Dark patches on the skin are a common cause for concern. These patches may not be very harmful but they can affect a person’s self-confidence and emotional health. Patchiness is usually the result of excessive sun exposure. Hyperpigmentation is usually used as an umbrella term for all such skin conditions. However, not all dark patches are the same.
What is Hyperpigmentation?
Hyperpigmentation refers to the presence of dark patches of damaged skin triggered by external stressors. Of these, sun exposure is the most common trigger. This triggers the overproduction of melanin in the lower layers of the skin that travels upwards and results in dark patches or spots. The deeper the melanin, the harder it is to treat hyperpigmentation. These patches can be seen in all skin types and tones. They can be big or small and be present in varying densities. Hyperpigmentation can also be caused by cuts in the skin or scars left behind by acne. Using a good sunscreen can help prevent hyperpigmentation. Chemical peels and laser therapy could also help.
What is Melasma?
Melasma is also characterized by dark patches on the skin. However, these are not caused by external factors but are the result of a hormonal imbalance. Women between the age of 20 to 50 years are most susceptible to melasma as an increase in estrogen levels causes this condition. Darker skin tones are more susceptible to this condition than lighter skin tones. It is often seen during pregnancy and may also be a side effect of certain types of birth control pills. Certain types of contraception could also trigger this condition. This condition can be aggravated by sun exposure. For this reason, in some cases, it is aggravated in the summers and reduces in the winter. Another difference between hyperpigmentation and melisma is that the dark patches seen in the latter condition tend to be symmetrical and concentrated around the forehead, cheeks, upper lip, arms and shoulders.

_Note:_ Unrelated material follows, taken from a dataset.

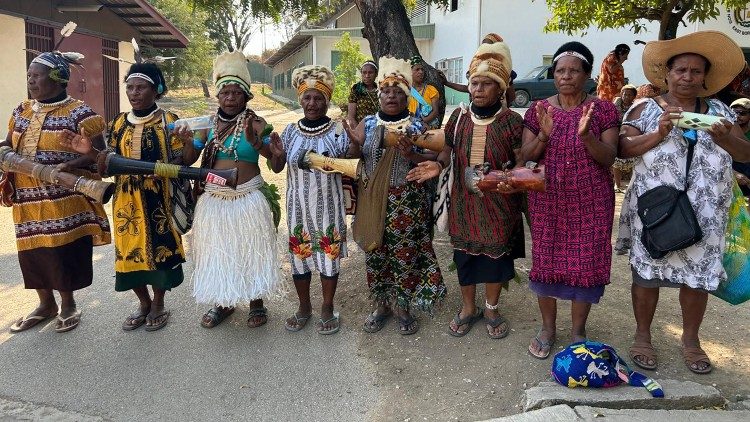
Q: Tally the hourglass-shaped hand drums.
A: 5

Unlike hyperpigmentation, melasma can be difficult to treat. This is because genetics play a large role in hormone-related conditions. As with hyperpigmentation, the use of a sunscreen is crucial to controlling this condition. This should be applied every two hours even if one is indoors. Some types of skin peels have been known to be beneficial for this condition. Phytic acid peels not only help lighten dark patches but also deactivate enzymes responsible for them.
Superficial melasma is light brown in colour. As the depth is increased it becomes dark brown to Coca-Cola and greyish in colour and becomes difficult to treat. Medicine are having good results in superficial melasma. For deeper once Iontophoresis and lasers give better results. Deep melasma is difficult to treat.